TASK TO CARRY OUT: Your copy of the lines below must match them exactly and contain no images.

___ PROVIDED RECORDS ___

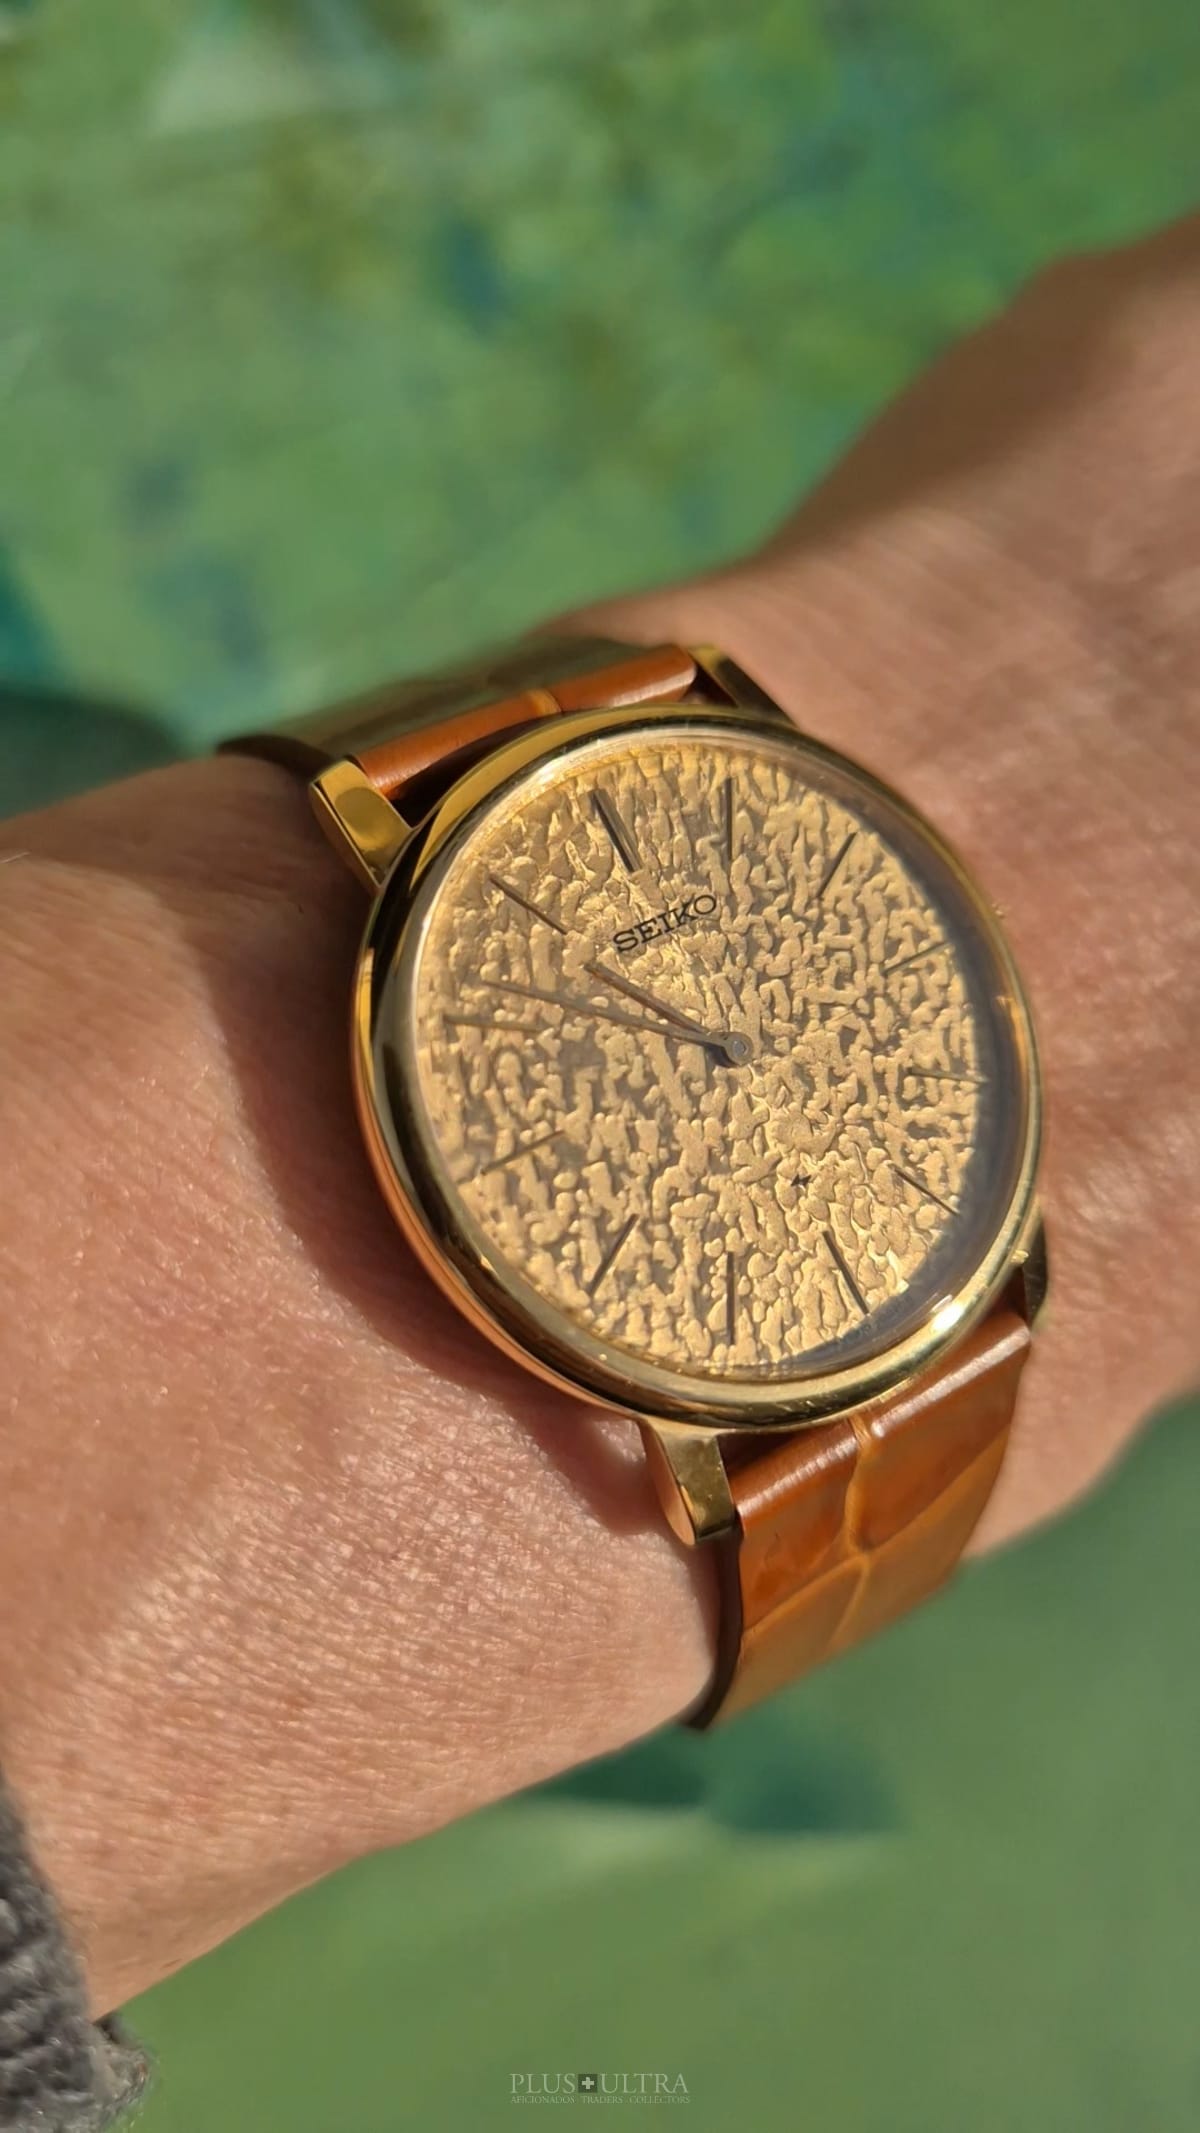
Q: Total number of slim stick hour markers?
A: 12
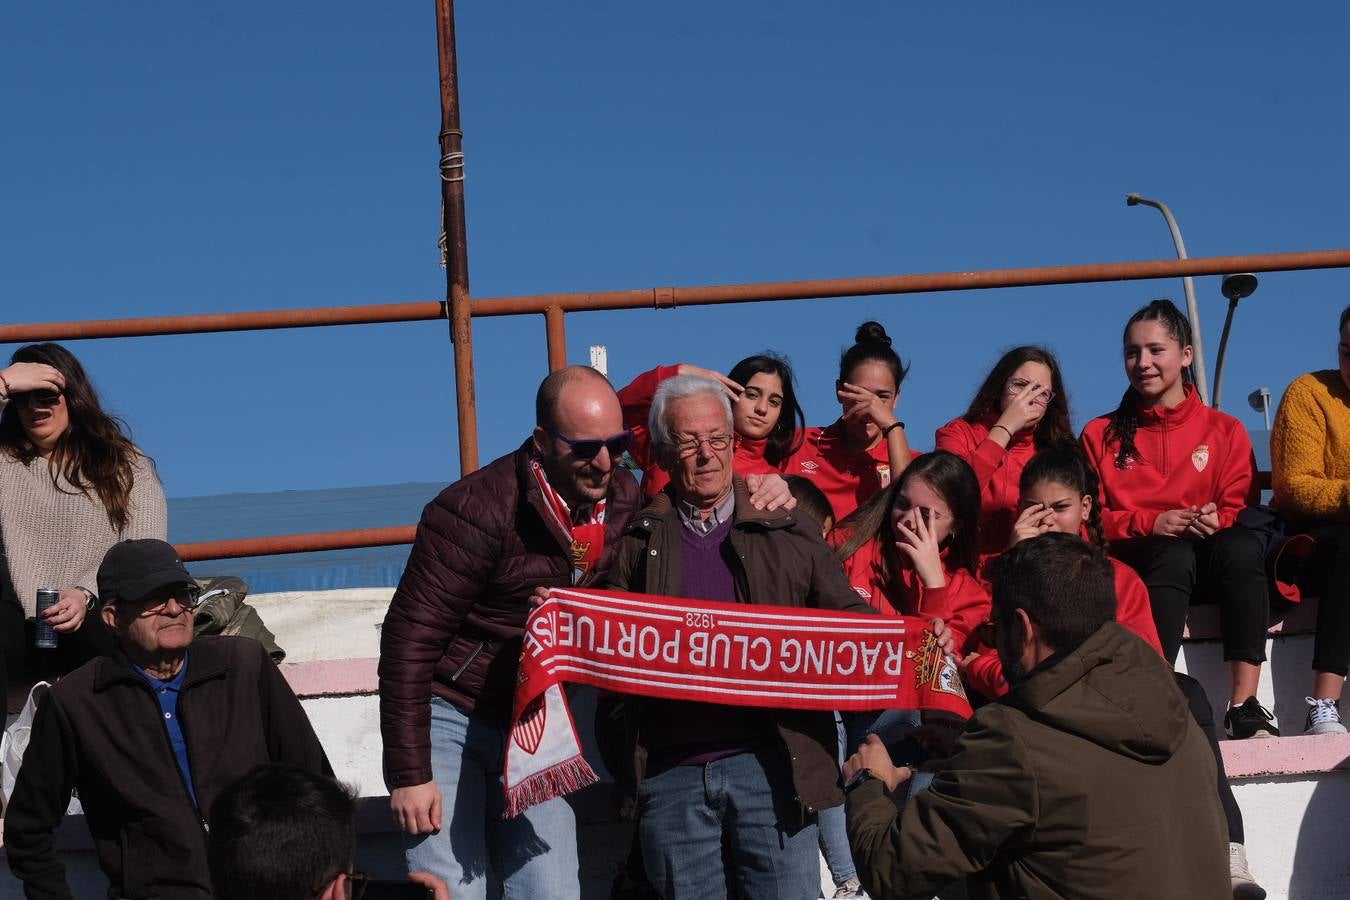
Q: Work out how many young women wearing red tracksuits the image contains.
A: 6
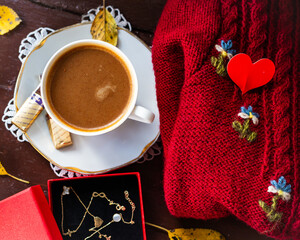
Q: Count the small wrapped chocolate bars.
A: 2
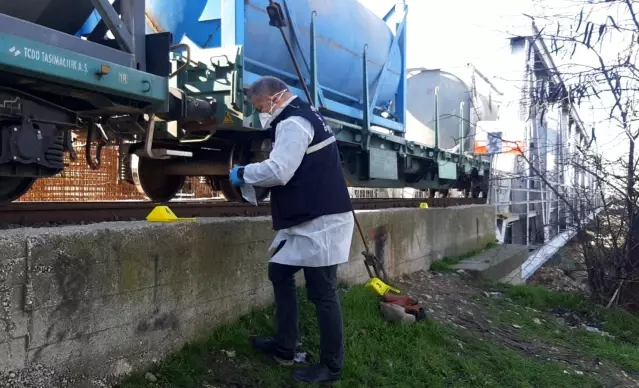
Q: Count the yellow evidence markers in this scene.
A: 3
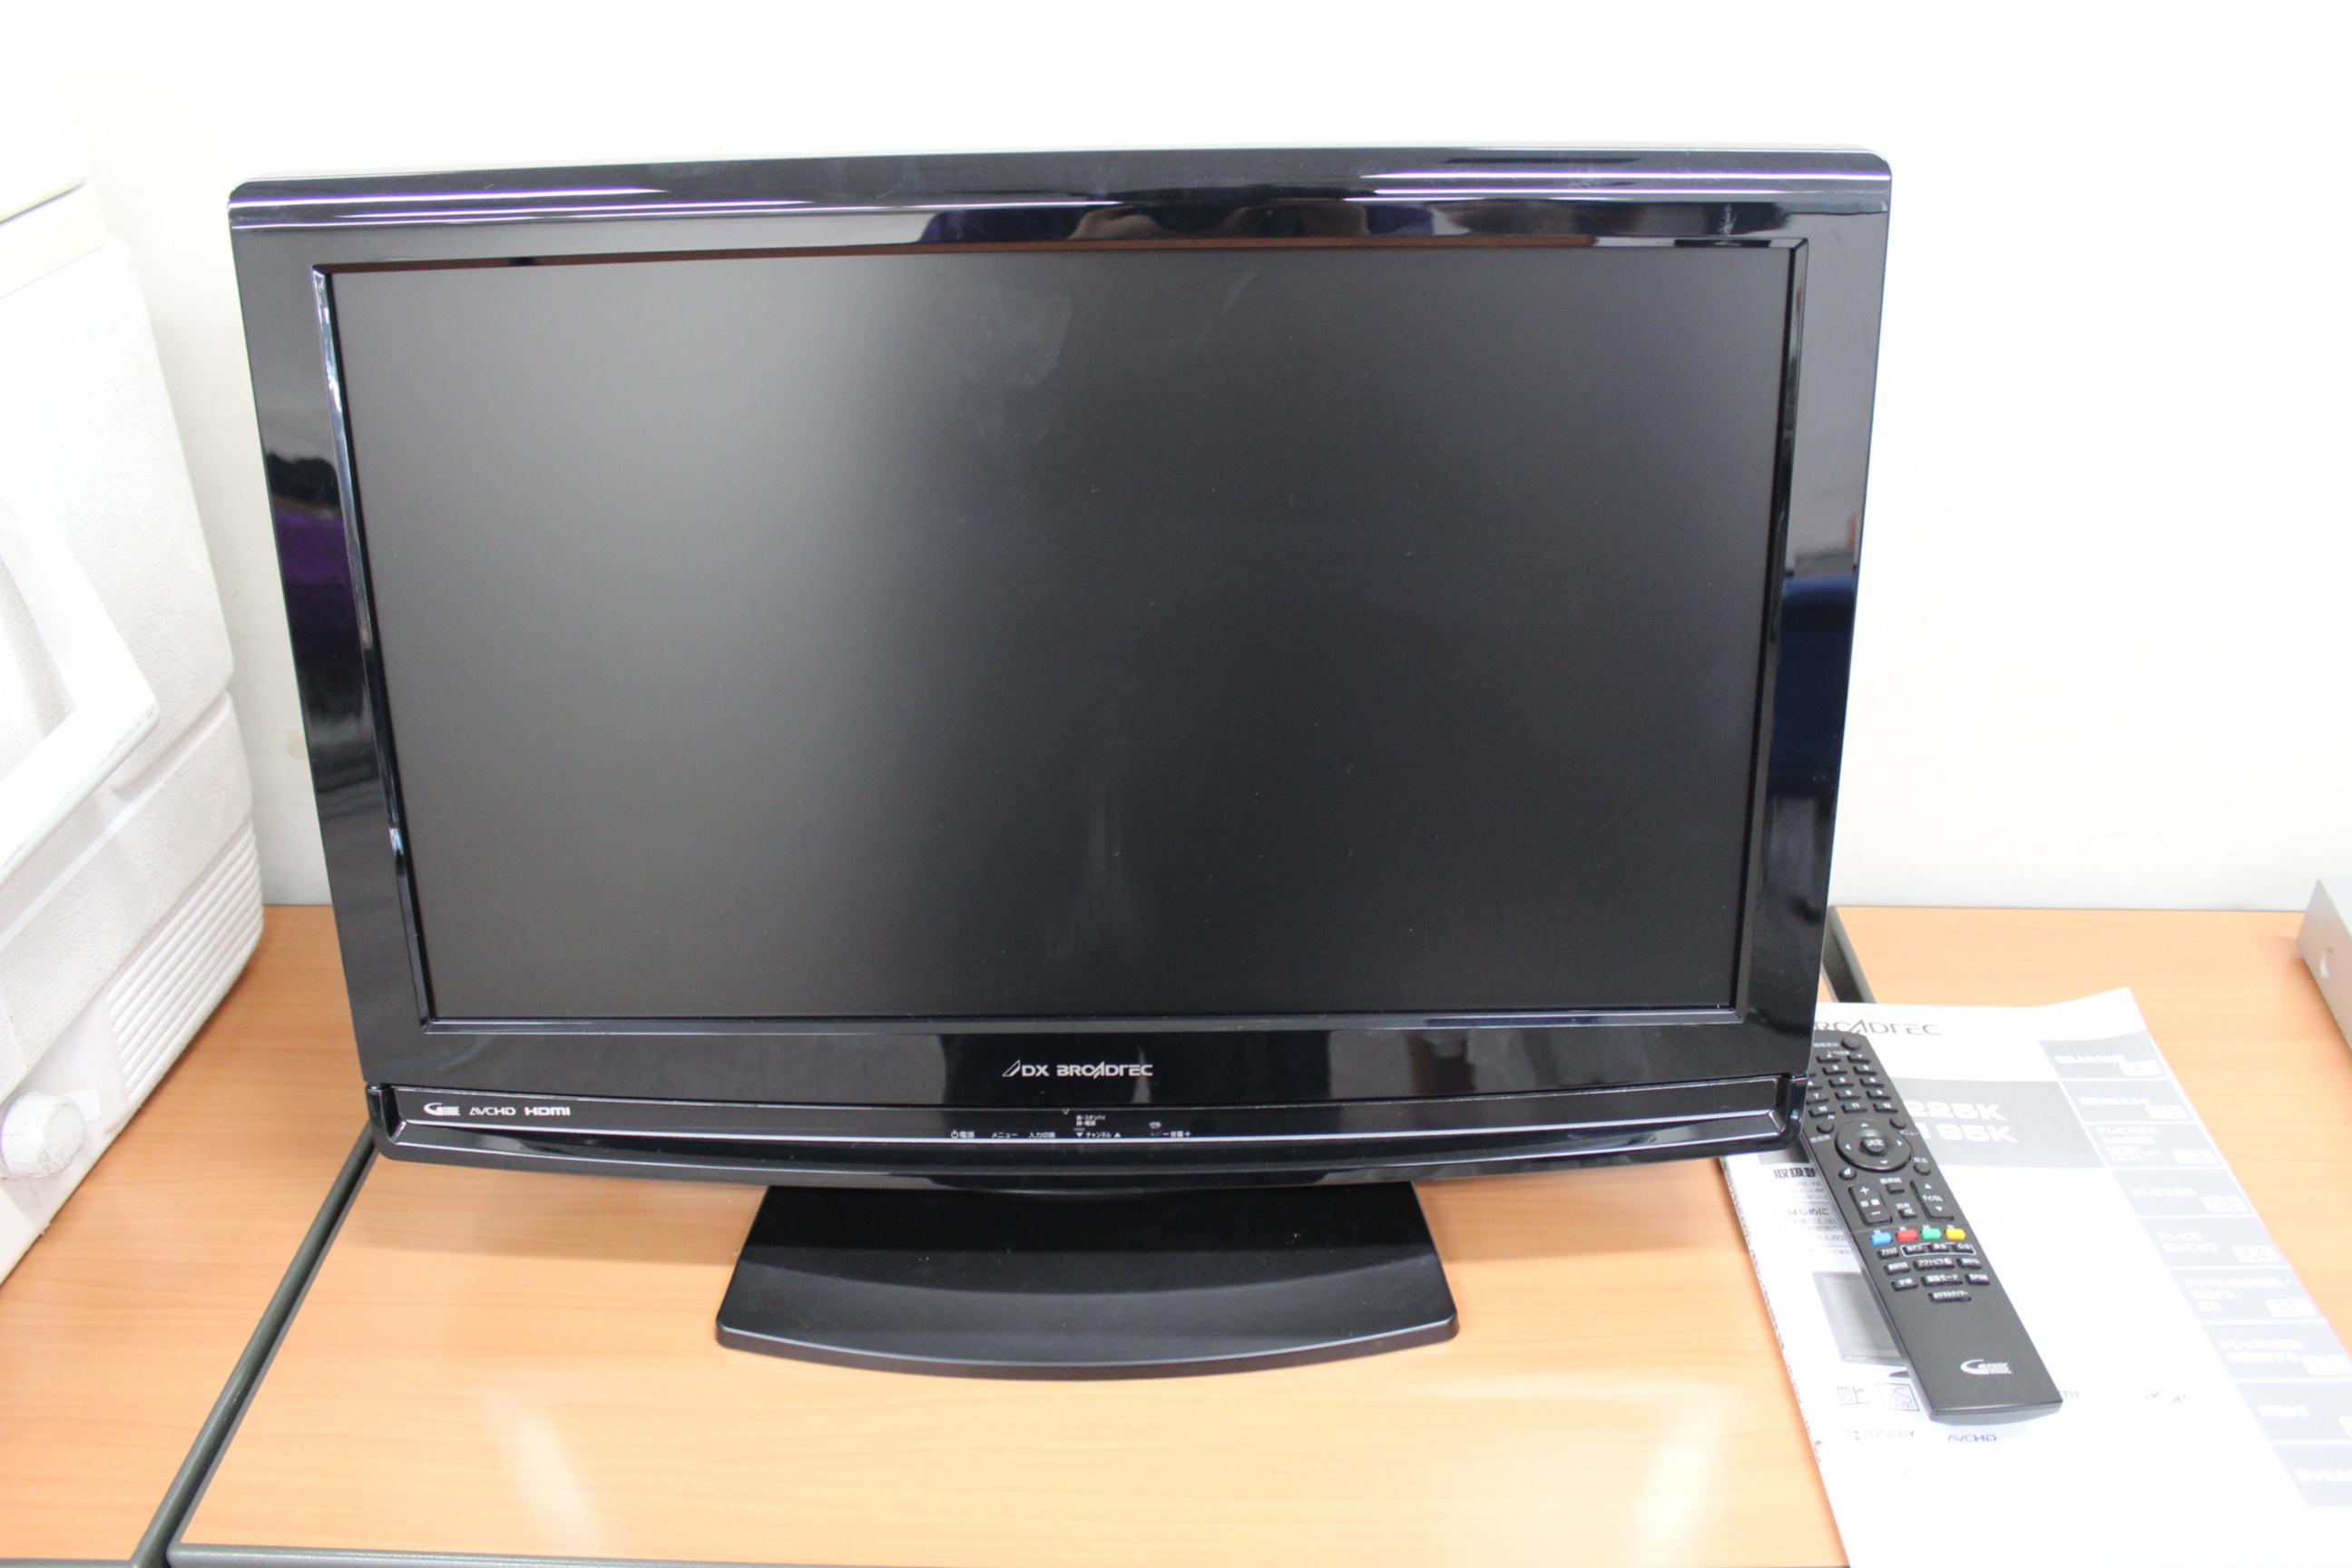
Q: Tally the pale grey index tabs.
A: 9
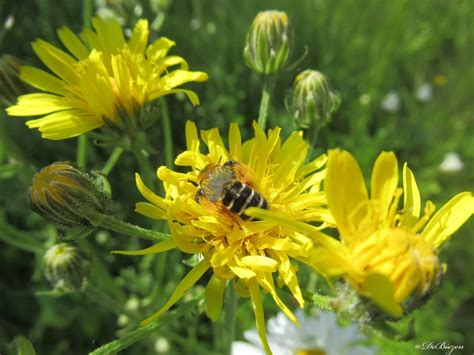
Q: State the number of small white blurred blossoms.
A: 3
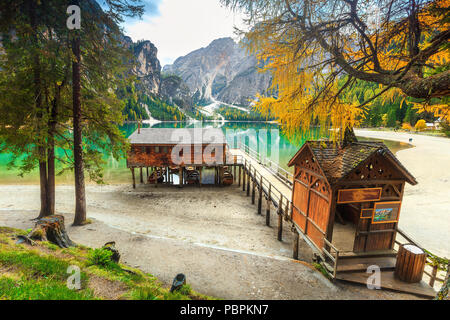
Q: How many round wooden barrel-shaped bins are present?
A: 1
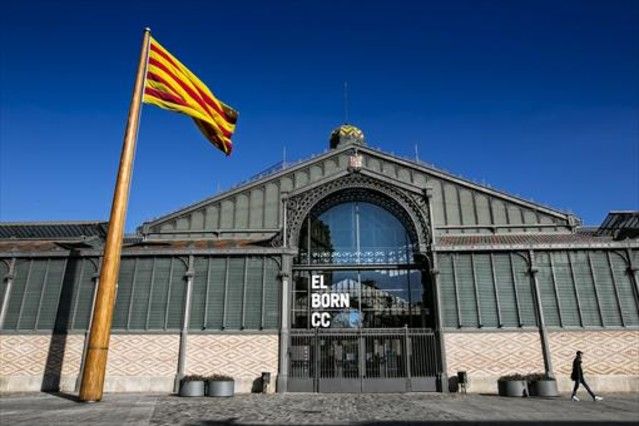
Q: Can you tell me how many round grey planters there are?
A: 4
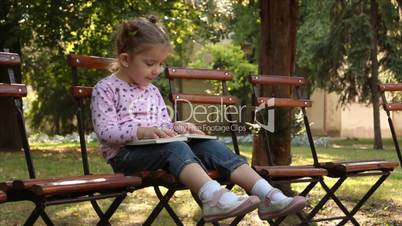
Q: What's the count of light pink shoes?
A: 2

___

OUTPUT FOR THIS EXERCISE:
Q: Total number of slim stick hour markers?
A: 12
Q: Work out how many young women wearing red tracksuits the image contains.
A: 6
Q: Count the small wrapped chocolate bars.
A: 2
Q: Count the yellow evidence markers in this scene.
A: 3
Q: Tally the pale grey index tabs.
A: 9
Q: State the number of small white blurred blossoms.
A: 3
Q: How many round wooden barrel-shaped bins are present?
A: 1
Q: Can you tell me how many round grey planters there are?
A: 4
Q: What's the count of light pink shoes?
A: 2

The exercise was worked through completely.